Paris Photo 2013
Clare Strand’s two new bodies of work Spaceland and Flatland are an extension of the artist’s engagement with the monochromatic image, here extending into the colour monochrome for the first time. Following on from the Least Most Wanted series first shown in her solo London show Sleight , and subsequently acquired by the Centré Pompidou, Strand has made sculptural objects from photographic material in order to further interrogate the possibilities for the medium.
With Flatland and Spaceland, Strand has taken traditionally processed photographic paper and then cut and folded it to make the three-dimensional and two-dimensional artworks on display. This physical construction of the objects is intentionally visible in the works and confounds the, now commonplace, digital production of photography and sculpture through 3D printing, Photoshop and myriad other computer-driven production methods. The outcomes of these manual processes mirror Strand’s most recent works, relying on faults to signal authenticity and serendipity to reveal her belief in the power and possibilities of happenstance.

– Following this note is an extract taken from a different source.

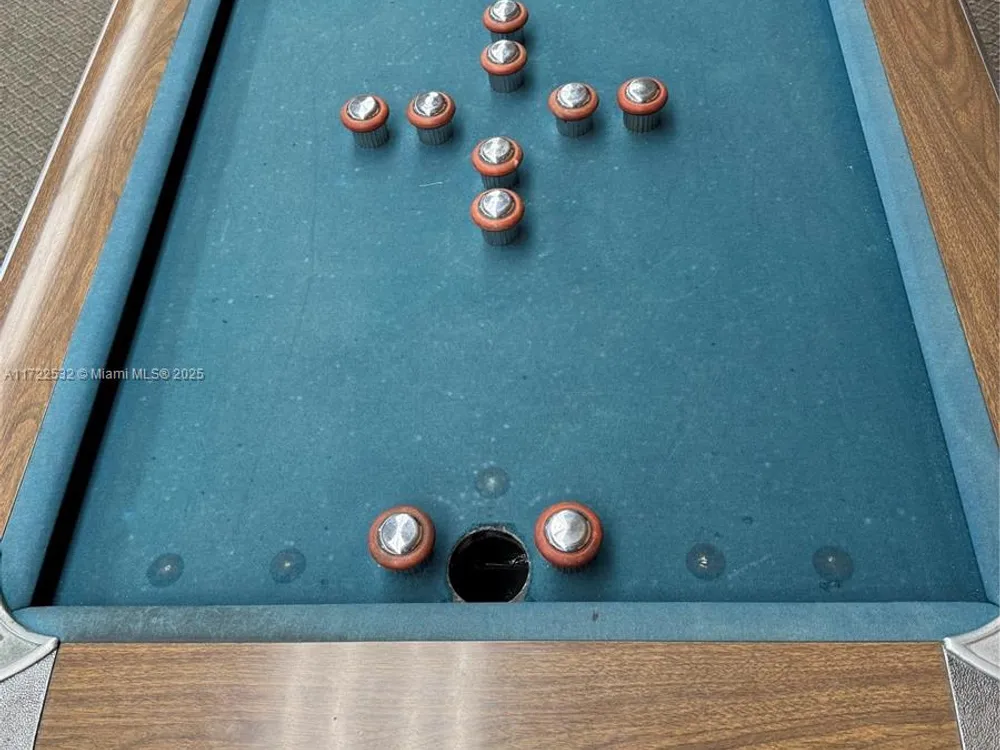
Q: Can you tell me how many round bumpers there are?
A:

The inspiration for the works on display is taken from Edwin Abbot Abbot’s1884 satirical novella Flatland: A Romance of Many Dimensions. The narrator is a humble square, a member of the social caste of gentlemen and professionals in a society of geometric figures, who guides us through some of the implications of life in two dimensions. He is then visited by a three-dimensional sphere, which he cannot comprehend until he sees Spaceland for himself. This Sphere visits Flatland at the turn of each millennium to introduce a new apostle to the idea of a third dimension in the hopes of eventually educating the population of Flatland of the existence of Spaceland.